大村敦志『基本民法2債権各論〔第2版〕』[2005] ※新シリーズが出ているものの、旧シリーズになじみがある。

★★加藤雅信『新民法体系5事務管理・不当利得・不法行為〔第2版〕』[2005] ※最高裁を動かしただけあり、転用物訴権の説明はダントツ。基本書にもかかわらず不当利得に97頁も割く。類型説すら不徹底と説く。各論の記載も豊富。

★吉川愼一「不当利得」伊藤滋夫総括編集『民事要件事実講座 第4巻』[2007] ※裁判実務家でありながら衡平説の問題点を正面から認め、類型説の成果を取り込みながら実務に受け入れられる要件構成を提案している点は好感が持てる。

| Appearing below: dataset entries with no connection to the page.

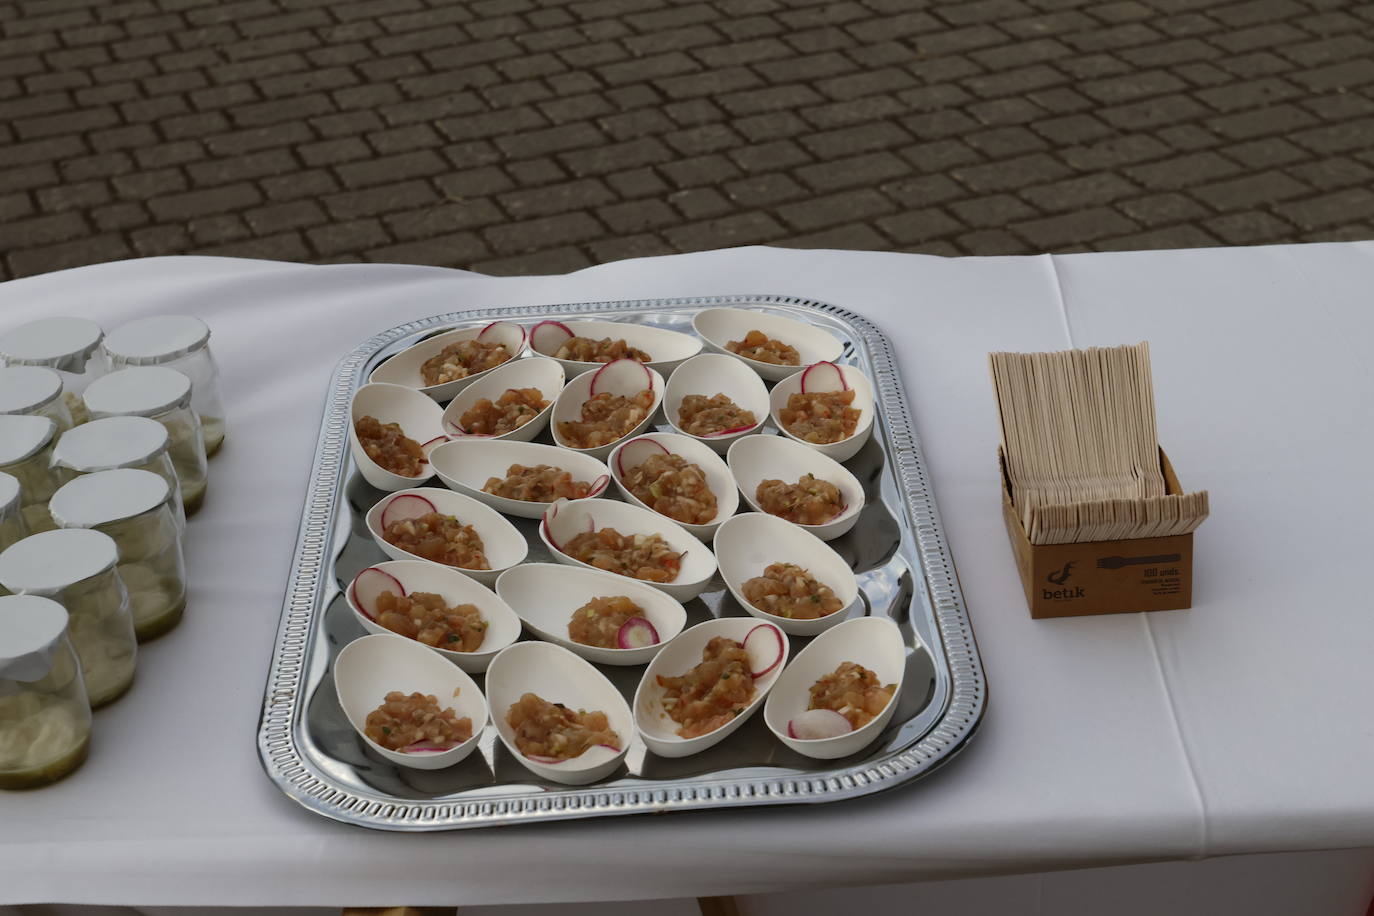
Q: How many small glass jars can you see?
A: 10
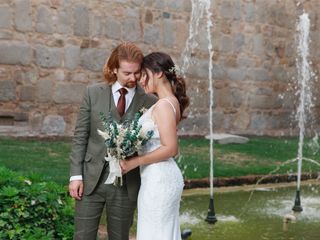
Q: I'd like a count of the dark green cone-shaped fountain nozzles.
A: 2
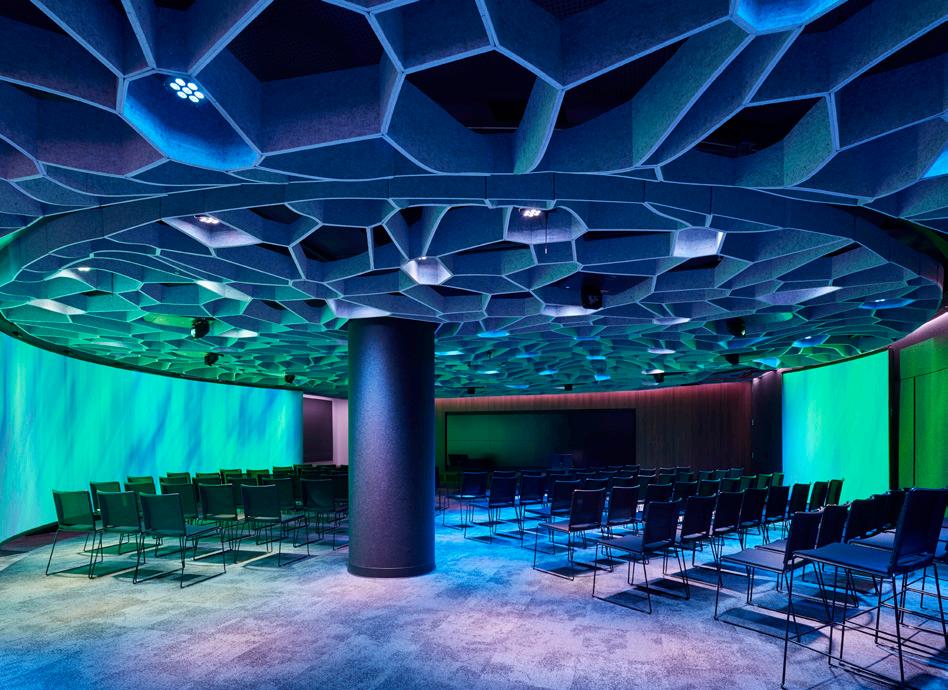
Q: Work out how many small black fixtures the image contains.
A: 9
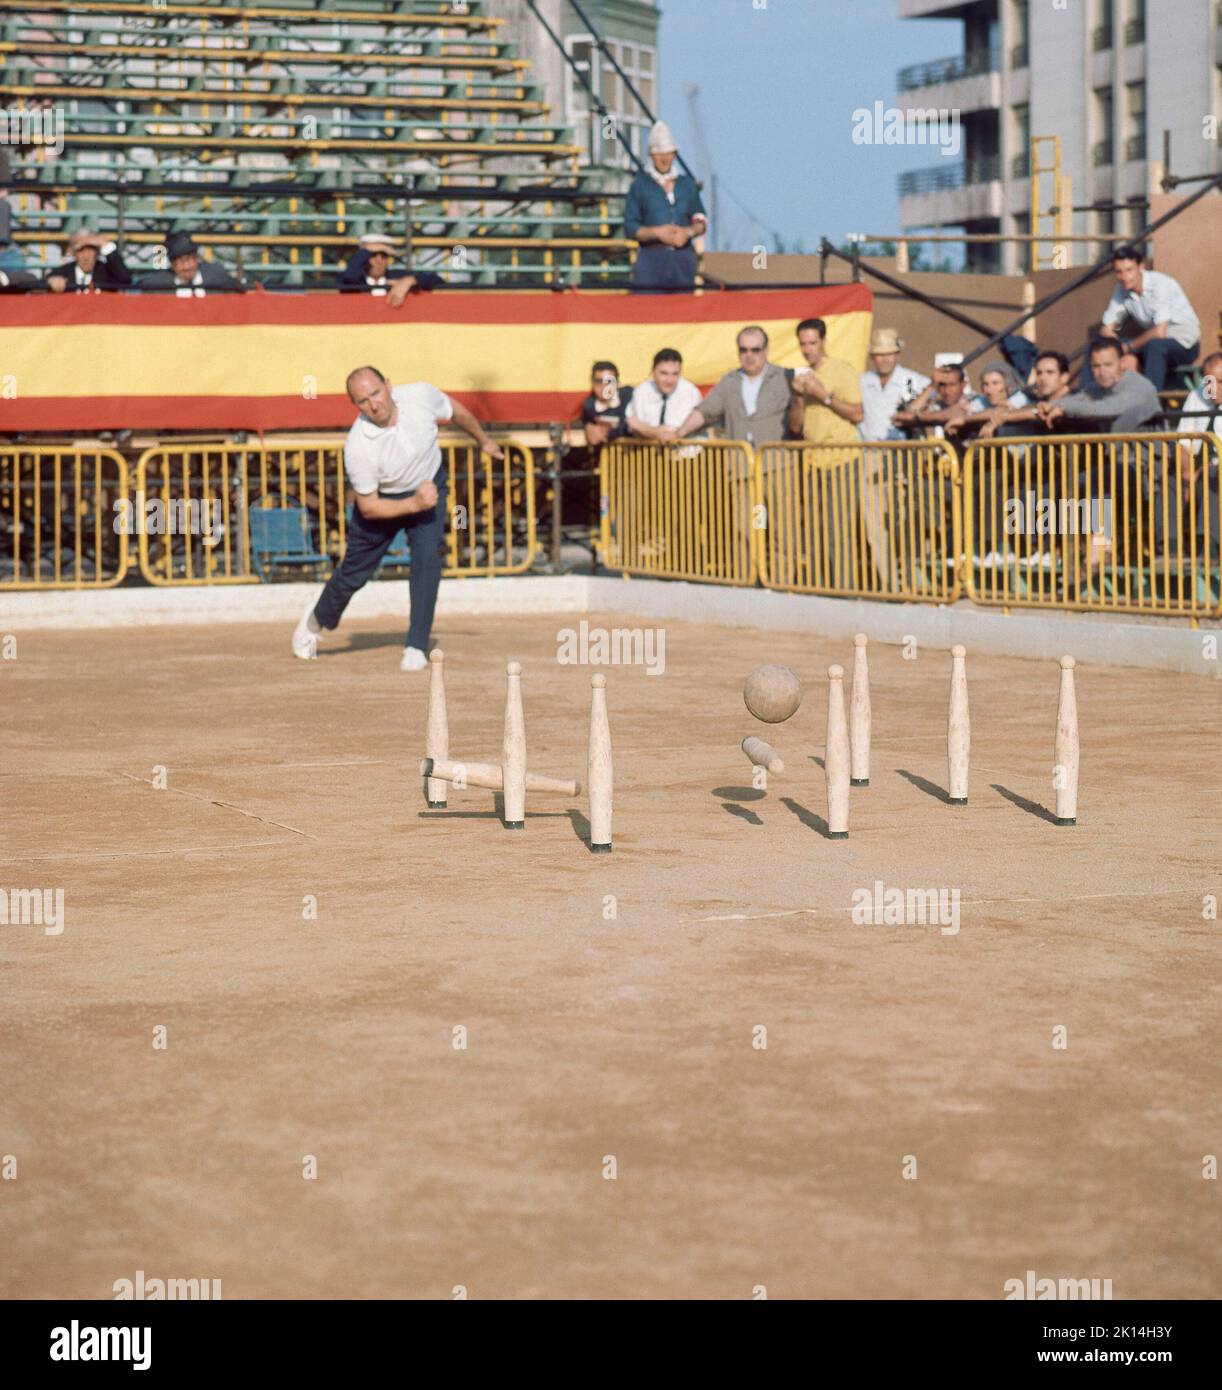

★大江忠『第4版 要件事実民法(6)法定債権』[2015] ※衡平説(我妻説)を支持する姿勢は若干の古さを感じるものの、多くの事案を網羅しており、実務家の視点で理論的検討がされている。参照価値が高い。

潮見佳男『基本講義 債権各論1 契約法・事務管理・不当利得〔第3版〕』[2017] ※教科書に徹している建前だが、さらっと著者の見解が前に出ている箇所も多い。債権法改正によって衡平説は採れなくなったと述べるが(pp320-1)、やや即断にすぎるか。

岡口基一・中村真『裁判官!当職そこが知りたかったのです。』[2017]

★藤原正則「第703条~第708条」能見善久・加藤新太郎編『論点体系判例民法7契約2〔第3版〕』[2019] ※樹海『不当利得法』が長らく改訂されない中、第一人者による最新の記述は貴重(なお、新注釈民法の該当箇所も藤原担当)。裁判実務を意識した典型論点の解説はありがたい。